Basically, we compile using msbuild, package the artifacts into an Azure
package, and deploy it via the API. Doing zero-downtime deploys to Azure is a
matter of how you use the API. You can substitute EC2, another cloud, or
traditional hosting and while the tools and APIs get progressively less
powerful, it's all doable. At the simplest level you may just use msdeploy as
your "API."

I'm a huge believer in this kind of automation. We make extensive use of
TeamCity to drive it.

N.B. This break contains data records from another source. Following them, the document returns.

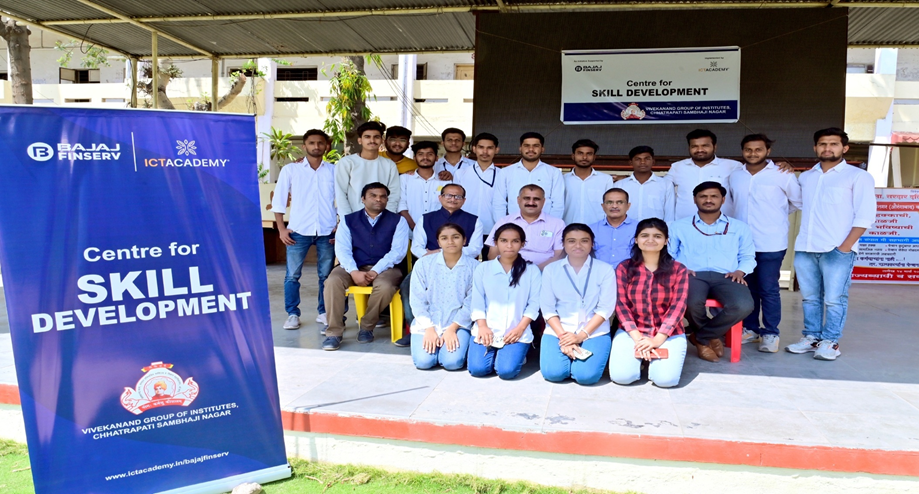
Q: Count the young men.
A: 12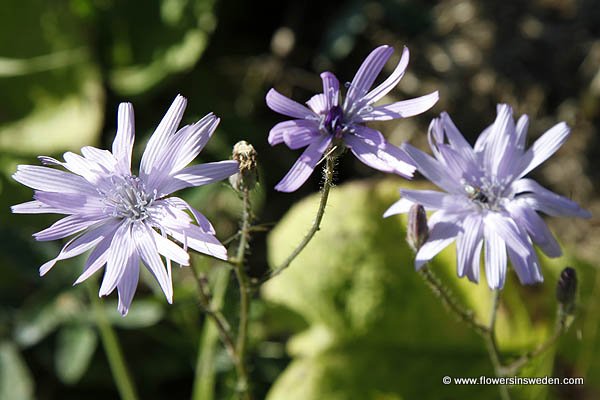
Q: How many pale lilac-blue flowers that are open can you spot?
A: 3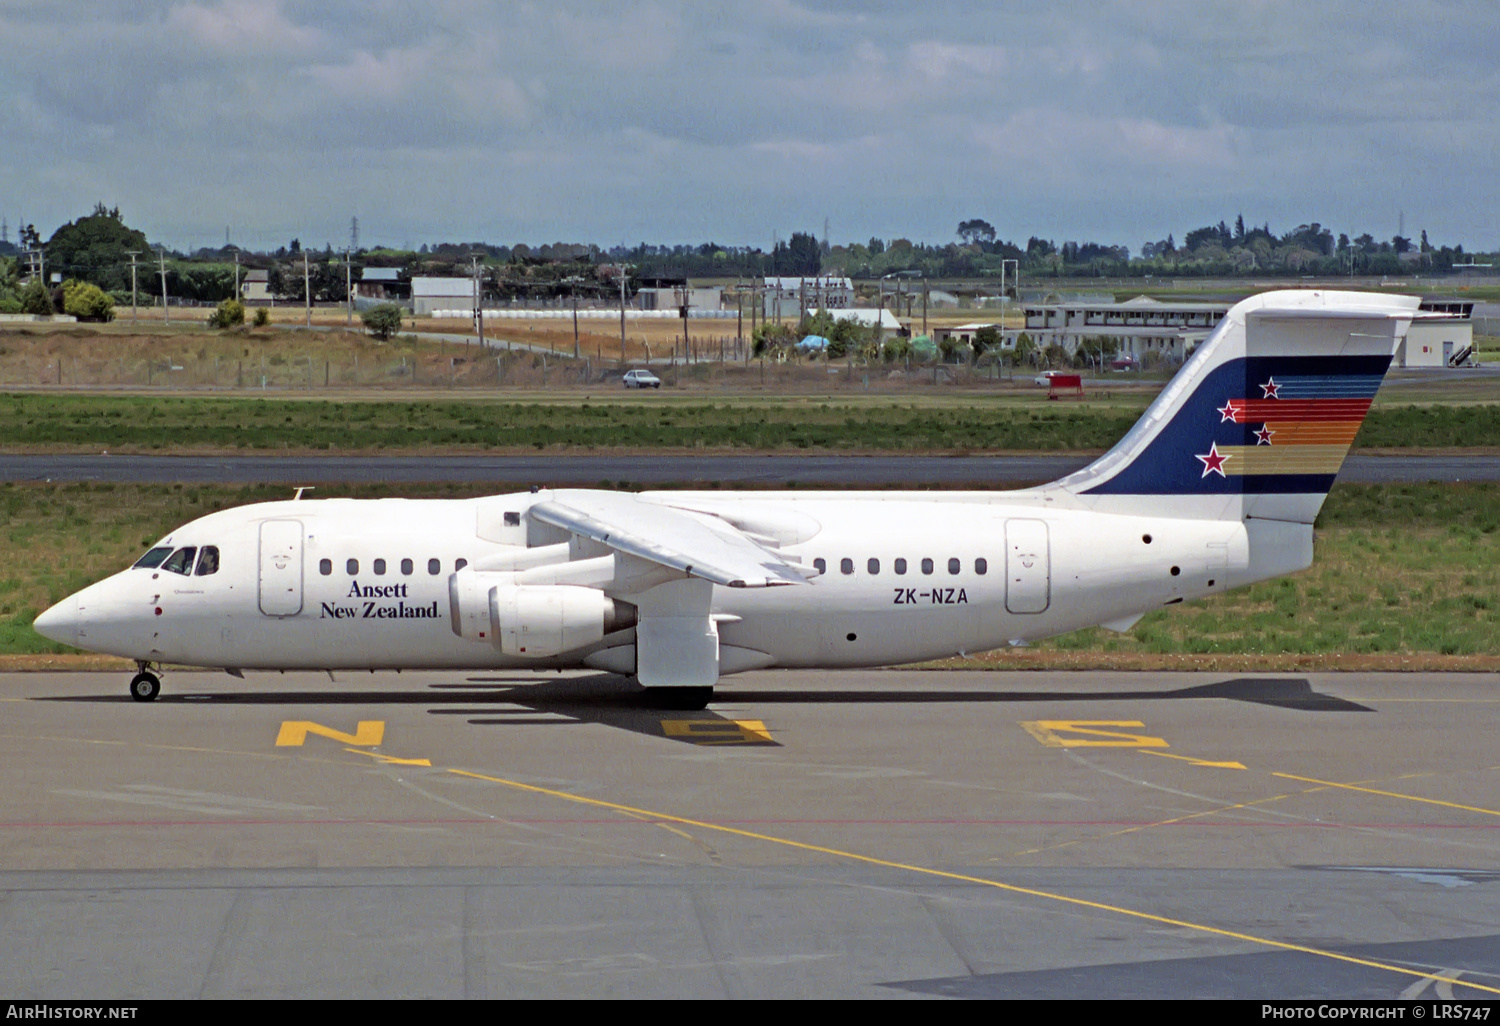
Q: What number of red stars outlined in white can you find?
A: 4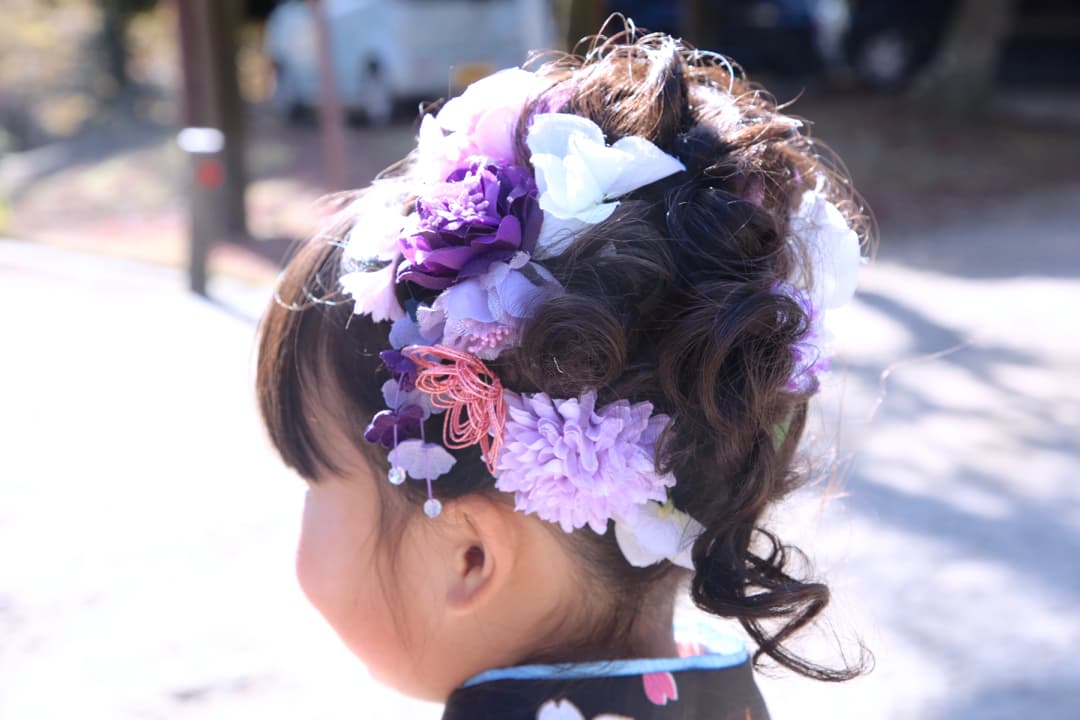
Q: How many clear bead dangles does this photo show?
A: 2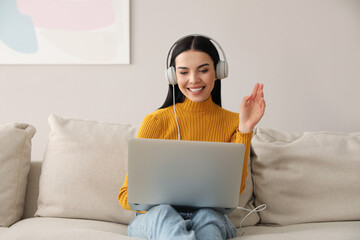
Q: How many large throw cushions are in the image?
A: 3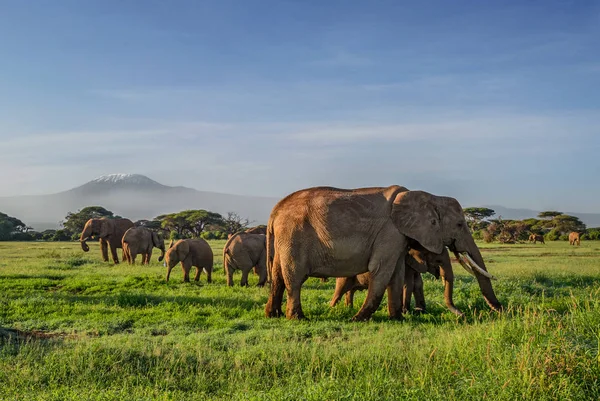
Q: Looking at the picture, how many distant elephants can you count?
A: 2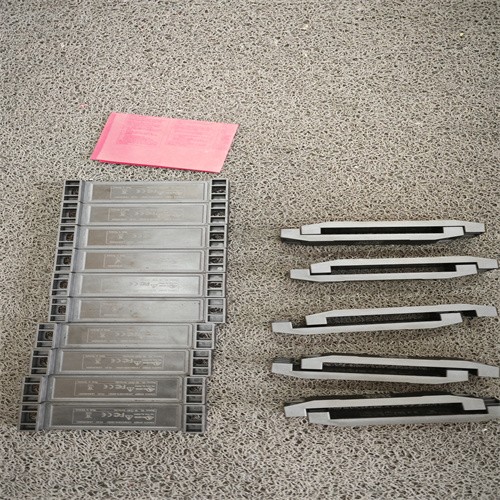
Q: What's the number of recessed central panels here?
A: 10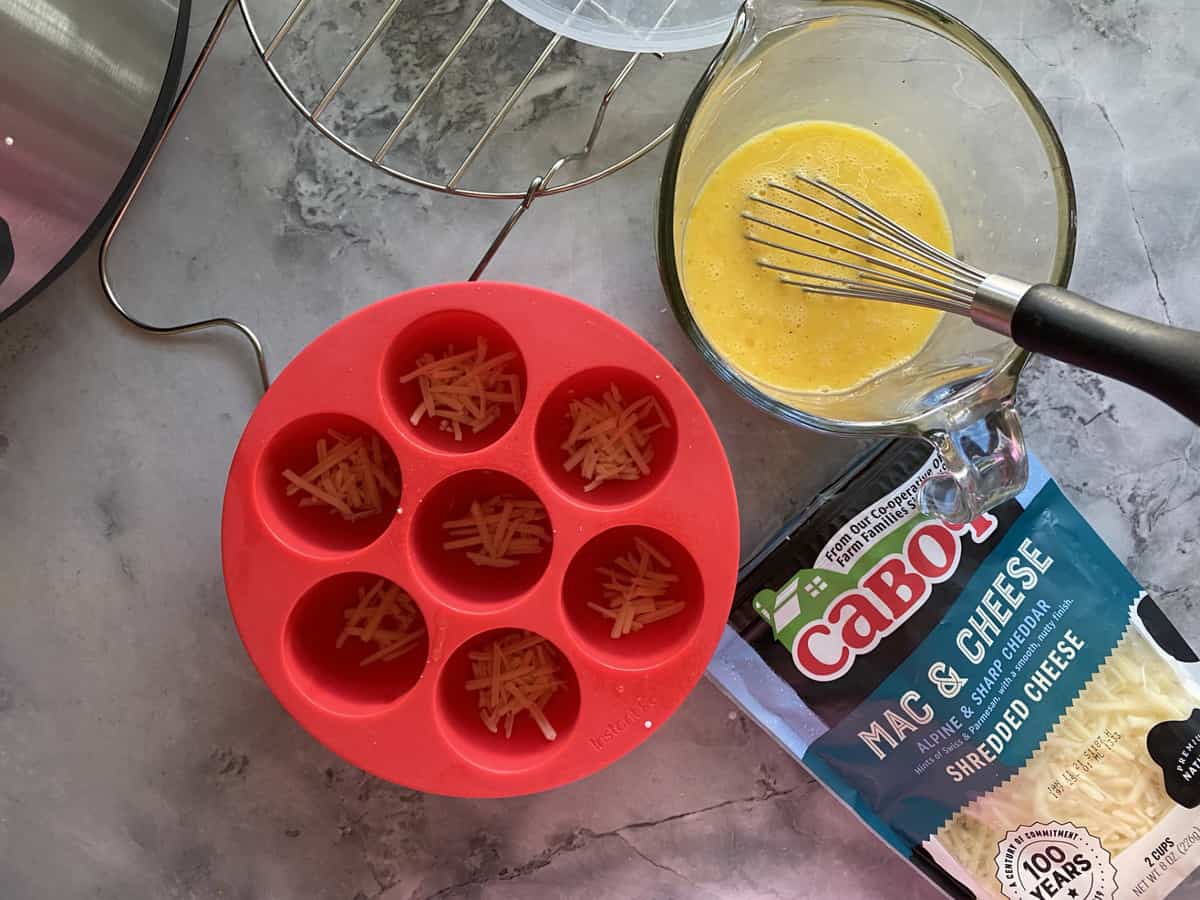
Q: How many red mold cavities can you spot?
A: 7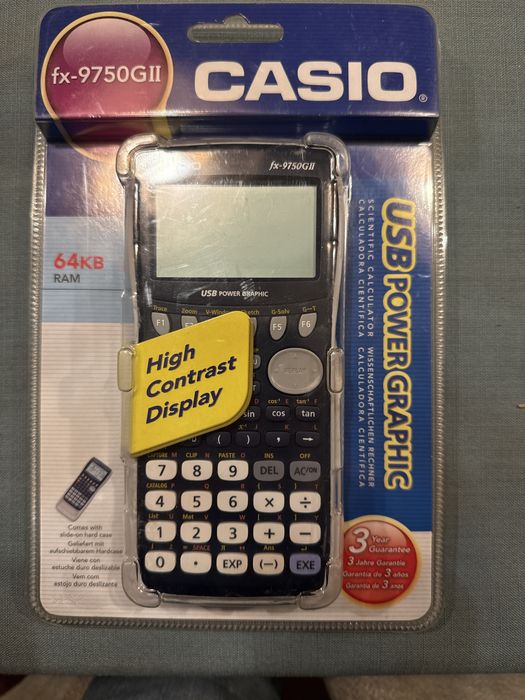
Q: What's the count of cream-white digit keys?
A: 10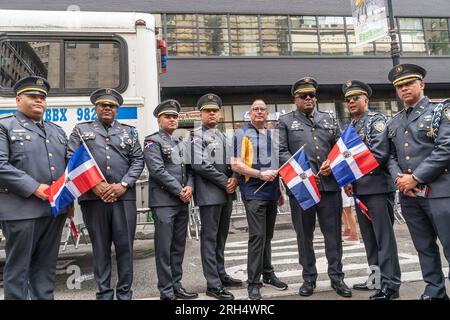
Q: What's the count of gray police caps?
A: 7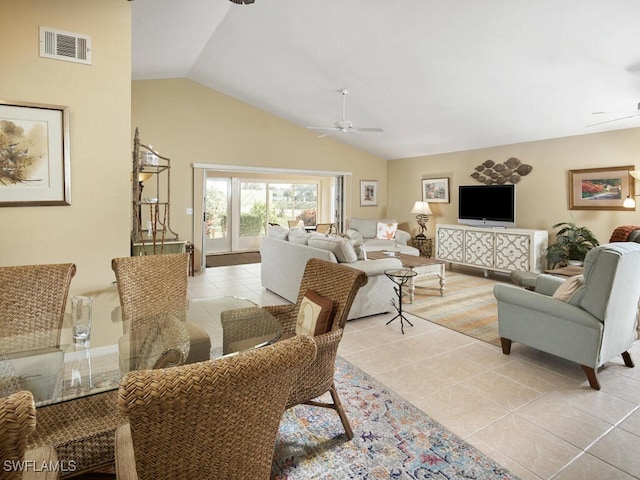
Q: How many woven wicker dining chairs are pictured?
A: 5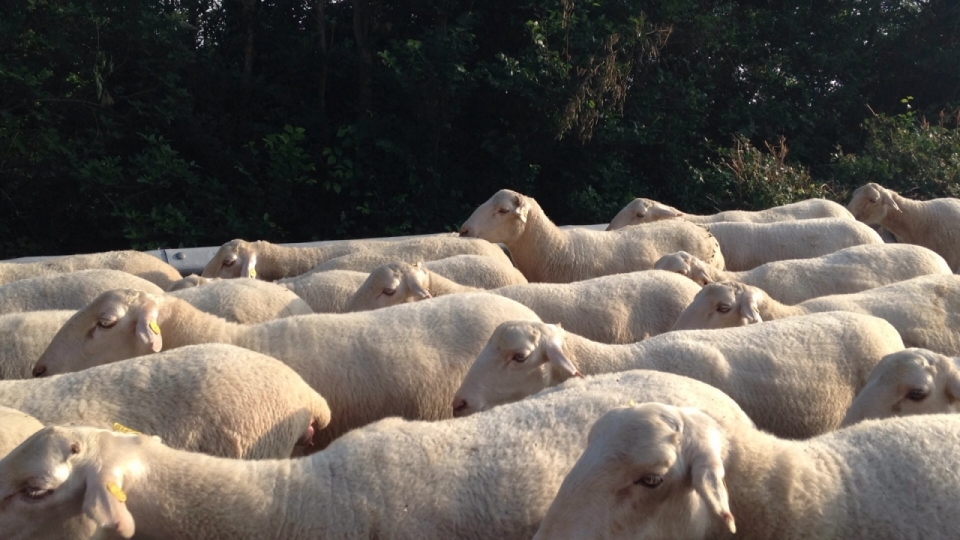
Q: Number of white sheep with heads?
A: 12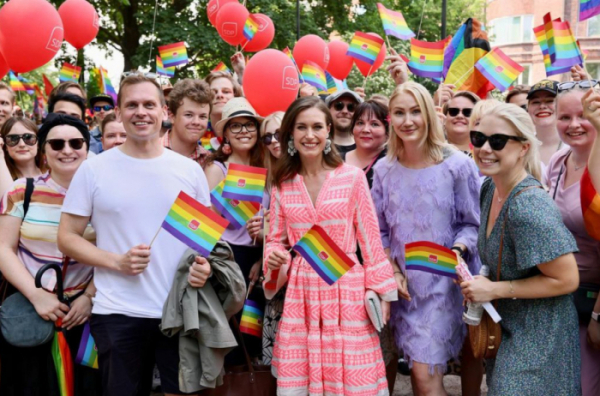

In addition to builds, automated tests, and deployments,
we also use it for release promotion and doing other housekeeping tasks like
cleaning up data from QA environments, restoring testing databases, etc.

------
nreece
Here are some more suitable (reliable and inexpensive) options (based on
first-hand experience and research/testimonials):

VPS: AppliedI ([http://www.appliedi.net](http://www.appliedi.net)) or
UltimaSystems ([http://www.ultimasystems.net](http://www.ultimasystems.net))

Cloud: Azure or AWS (or even DigitalOcean or Linode if possible to run under
Mono)

Dedicated: ReliableSite
([http://www.reliablesite.net](http://www.reliablesite.net)) or OVH Canada
([http://www.ovh.com/us/](http://www.ovh.com/us/)) or Hivelocity
([https://hivelocity.net](https://hivelocity.net))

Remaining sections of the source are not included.